Of course, a nec­es­sary pre­req­ui­site for nat­ur­al selec­tion to work is time — lots and lots of time — and this Dar­win was sup­plied by the geol­o­gists. There is a moment in Ori­gin of Species when Dar­win describes one of his favorite walks, to the chalk escarp­ment at the edge of the North Downs, a few miles south of his home, with views far out over the Weald toward the mir­ror­ing chalk escarp­ment of the South Downs twen­ty miles away. Stand­ing there he could imag­ine the huge uplift­ed arch of fold­ed chalk and sand­stone that must have been erod­ed away to cre­ate this wide vale, all dur­ing rel­a­tive­ly recent geo­log­i­cal times.

The van­ished stra­ta might have been 1,100 feet thick, he cal­cu­lat­ed, and at present rates of ero­sion it would have tak­en 300 mil­lion years for water and weath­er to eat away the rocks. He wrote: “I have made these few remarks because it is high­ly impor­tant for us to gain some notion, how­ev­er imper­fect, of the lapse of years. Dur­ing each of these years, over the whole world, the land and the water have been peo­pled by hosts of liv­ing forms. What an infi­nite num­ber of gen­er­a­tions, which the mind can­not grasp, must have suc­ceed­ed each oth­er in the long roll of years.”

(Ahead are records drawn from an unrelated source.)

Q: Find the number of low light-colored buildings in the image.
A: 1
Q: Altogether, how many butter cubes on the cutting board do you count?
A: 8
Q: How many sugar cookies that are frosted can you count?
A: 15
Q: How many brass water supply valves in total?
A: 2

After my vis­it to Down House, I walked the coun­try lanes and foot­paths to where Dar­win might have stood at the lip of the North Downs, and let my own imag­i­na­tion recon­struct the great arch of rock that once stood in place of the val­ley that lay before me. Thanks to Dar­win and his geol­o­gist con­tem­po­raries, my mind could read­i­ly grasp “the long roll of years.”

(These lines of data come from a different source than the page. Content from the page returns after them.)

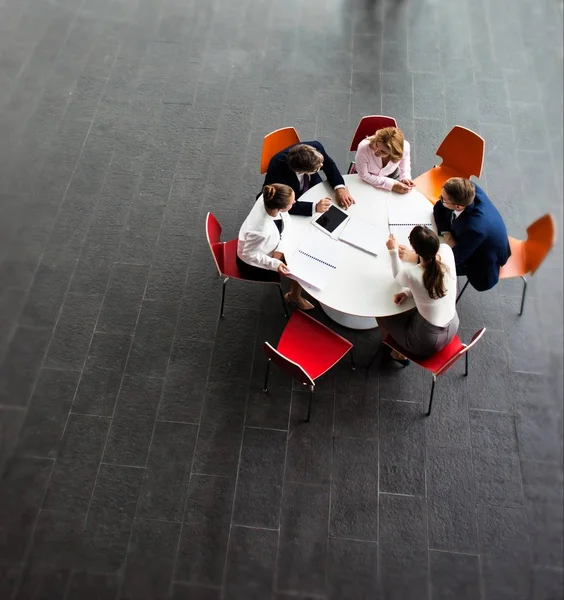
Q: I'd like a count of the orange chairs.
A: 3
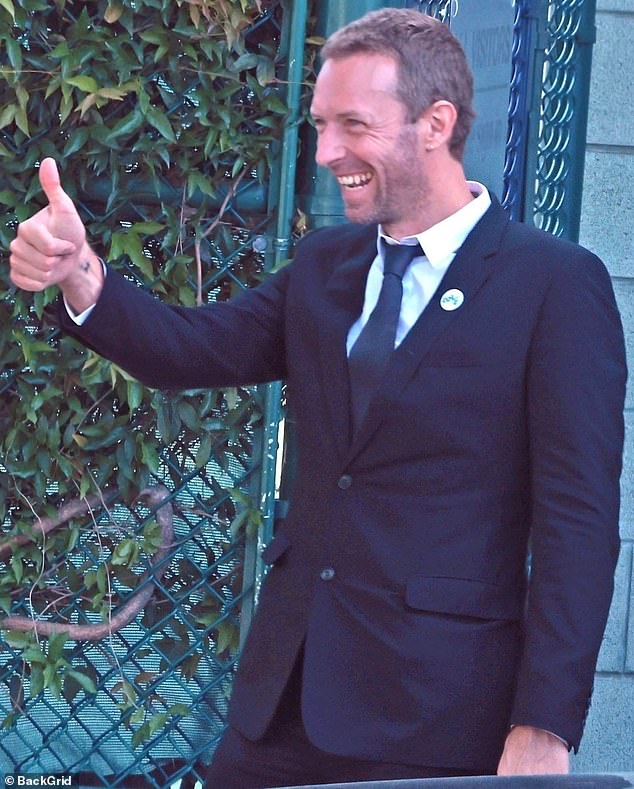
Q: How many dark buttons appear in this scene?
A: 2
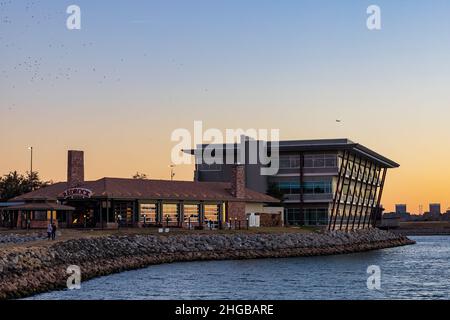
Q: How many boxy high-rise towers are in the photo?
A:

And more. The same now-van­ished chalk stra­ta that were fold­ed upward over the Weald, dip down­ward to the north and south under Lon­don and the Eng­lish Chan­nel — or so Dar­win believed on the basis of sur­face evi­dence. Chalk is a per­fect mate­r­i­al for tun­nel­ing: strong, imper­me­able to water, and eas­i­ly pen­e­trat­ed by bor­ing machines. The new Chan­nel Tun­nel — or Chun­nel — makes its way from Eng­land to France almost entire­ly with­in the chalk stra­ta, dip­ping 200 feet below the sea floor to fol­low the gen­tly fold­ed rock — con­firm­ing by being there what Dar­win saw only imper­fect­ly in his mind’s eye.